Cortex-Inara/documentation/ARCH__Intelligence_Layer.md

# Architecture: Intelligence Layer

**Status:** Design phase — not yet implemented
**Last updated:** 2026-03-18

This document captures the architectural thinking behind expanding Cortex from a smart dispatcher into a genuine intelligence layer: capable of using tools, coordinating specialist agents, and managing a personal knowledge base.

---

## Overview

Cortex currently dispatches chat messages to LLM CLI backends and returns the response. The Intelligence Layer adds three major capabilities on top of that foundation:

1. **Orchestrator/Responder** — Gemini handles tool use and planning; Claude handles the user-facing response
2. **Dev Agent Pipeline** — Specialist agents implement code changes; a supervisor checks the work
3. **Knowledge Layer** — AE Journals becomes the primary knowledge base; agents can read and write it

These are independent tracks that share the same trigger layer and can be built incrementally.

---

## 1. Orchestrator / Responder Pattern

### The Problem

Claude CLI (via Pro subscription) doesn't expose direct API tool-calling. Gemini API (free tier) does. But Claude produces higher-quality user-facing prose and reasoning. The solution is to use each model for what it does best.

### The Pattern

```
User message
    ↓
Orchestrator (Gemini API)
    • interprets intent
    • decides which tools to call
    • executes tool loop (ReAct: reason → act → observe → repeat)
    • assembles enriched context + tool results
    ↓
Responder (Claude CLI)
    • receives enriched context
    • writes the user-facing response
    ↓
User
```

For **direct chat** (no tools needed), the orchestrator is bypassed entirely — message goes straight to Claude. The orchestrator only activates when tools are required or when explicitly invoked (e.g., a background task).

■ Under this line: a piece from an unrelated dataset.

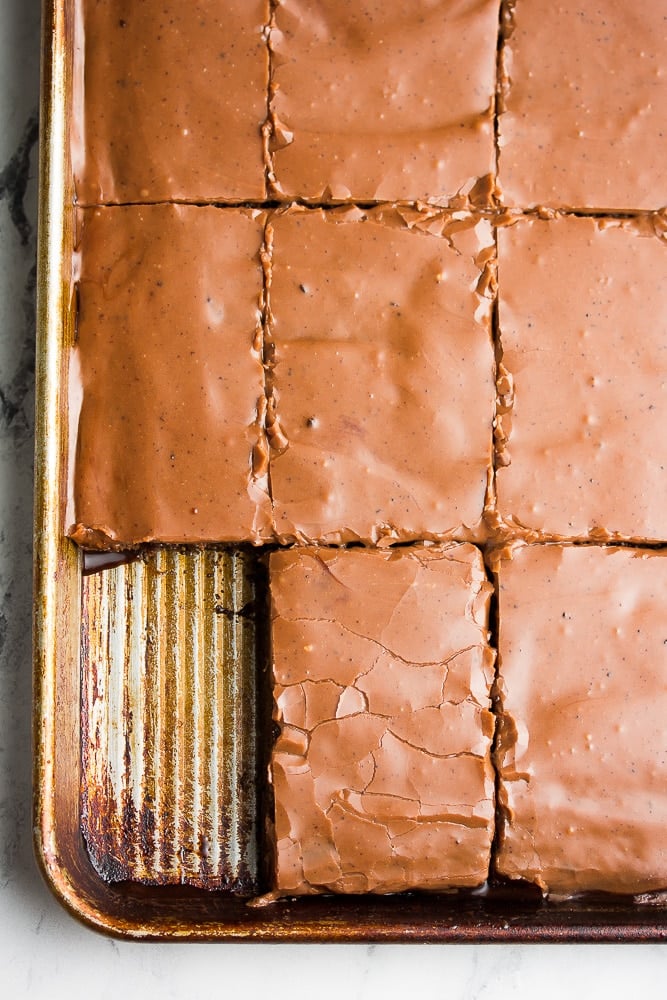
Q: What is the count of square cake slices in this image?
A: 8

### Why Gemini API (not CLI)?

- Gemini CLI is a subprocess; function calling via subprocess is fragile
- Gemini API (`google-generativeai` SDK) has native structured tool-calling
- Free tier (Gemini 2.0 Flash) handles orchestration load without cost
- Access token is short-lived but auto-refreshed by the SDK (no expiry problem)

### Tool Strategy

Tools for the orchestrator are **separate** from the existing `ae_*` MCP tools. The ae_* tools are stable and used by existing agents — do not modify them.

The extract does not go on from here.